The difference between T1 and T2 is simple enough. T1s produce very little or no insulin and so need to inject the stuff to keep going. A T2 however, does produce insulin but their body can't make use of it due to something called insulin resistance. This, as I understand it, can put a strain on the pancreas and it may conk out, which means that in time the T2 may need insulin as well. Looks like that's where you are now.

It's good that you are being seen at the clinic, you should have a much better level of care. Did the consultant/diabetes nurse not tell you why they were changing your insulin?

As a matter of curiosity, how long after you were diagnosed did they put you on insulin?


----------



## Sally71 (Aug 26, 2014)

Hi Marc, welcome to the forum!

Sorry to hear that you are struggling a bit at the moment, I take it you have not long been diagnosed?  Diabetes is a complicated condition and it does take time to get your head around it all, but rest assured it does get easier with time!

Put very simplistically, type 1 is an autoimmune condition in which the body's immune system attacks insulin-producing cells and destroys them, making you unable to produce insulin.  Some T1s do retain some insulin producing function for a while, but not enough to be of much use, so all T1s HAVE to have insulin injections or pumps to replace what their body can no longer produce.  You cannot survive without insulin.

Type 2s on the other hand are still producing insulin, but their body has become resistant to it, i.e. isn't using it very effectively any more and so their poor pancreas is pumping out more and more insulin trying to cope.  Some T2s can cope with diet and exercise alone, some need tablets of some sort to help their body to use their insulin more effectively. Some need insulin injections to give them the bit extra that they need.

If you are only just diagnosed, it might take a while for your doctors to find what works for you, so there may well be a bit of experimentation with different drugs and doses for a while, everyone is different! It sounds like they aren't explaining things to you very well though, next time you go take a list of questions and make sure they answer them to your satisfaction, don't let them fob you off. After all you are the one who has to live with it every day, and you are the one who will have to manage it all the time, so you need to understand what's going on!  Unfortunately, across the country the standard of diabetes care does seem to vary rather a lot, so give it a little time but if you really are not happy then don't be afraid to ask for a second opinion.  It's hard to tell from your post whether your team is not very good, or whether they do know what they are doing but just aren't very good at communication!

Well done for finding this forum though, there are lots of very knowledgeable people here, so if you have any questions just ask away and there will be somebody who can answer! No question is too silly, we've all been there before and had all the same questions


----------



## Northerner (Aug 26, 2014)

Hi Marc, welcome to the forum  Interesting that they should shift you from levemir to tresiba so quickly. Hopefully, for you, this will mean fewer injections, as levemir normally needs one or two injections a day and tresiba around 3 per week - perhaps your clinic thought it would give you better coverage?
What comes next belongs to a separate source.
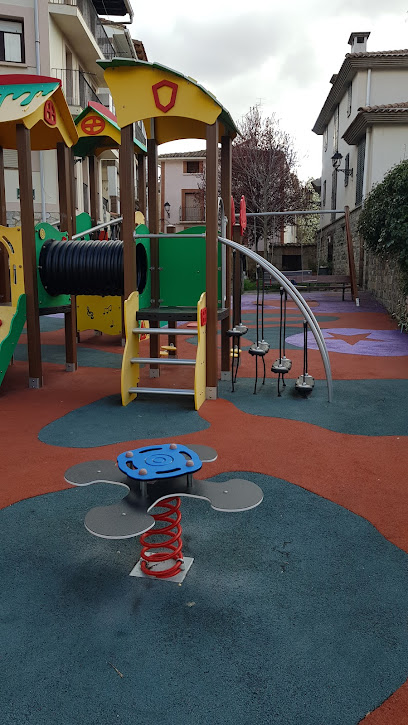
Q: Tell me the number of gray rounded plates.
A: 4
Please feel free to ask any questions you may have ad we will try our best to help out. Adapting to insulin can take a little while, but in the long run hopefully it will give you better blood glucose control and allow you more flexibility with your diet.


----------



## Mark T (Aug 26, 2014)

Welcome to the forum Marc


----------



## jacmarczacc (Aug 26, 2014)

AlisonM said:


> Hi Marc, welcome to the forum. Sadly, you're story is not at all unusual, there are many, many diabetics out there in the same boat.
> 
> The difference between T1 and T2 is simple enough. T1s produce very little or no insulin and so need to inject the stuff to keep going. A T2 however, does produce insulin but their body can't make use of it due to something called insulin resistance. This, as I understand it, can put a strain on the pancreas and it may conk out, which means that in time the T2 may need insulin as well. Looks like that's where you are now.
> 
> ...


Firstly many thanks for your warm welcome. I became immune to Levermir.


----------



## Sally71 (Aug 26, 2014)

Oops, just saw the line that says you've been D for 15 years!  Obviously had my eyes shut for that bit! 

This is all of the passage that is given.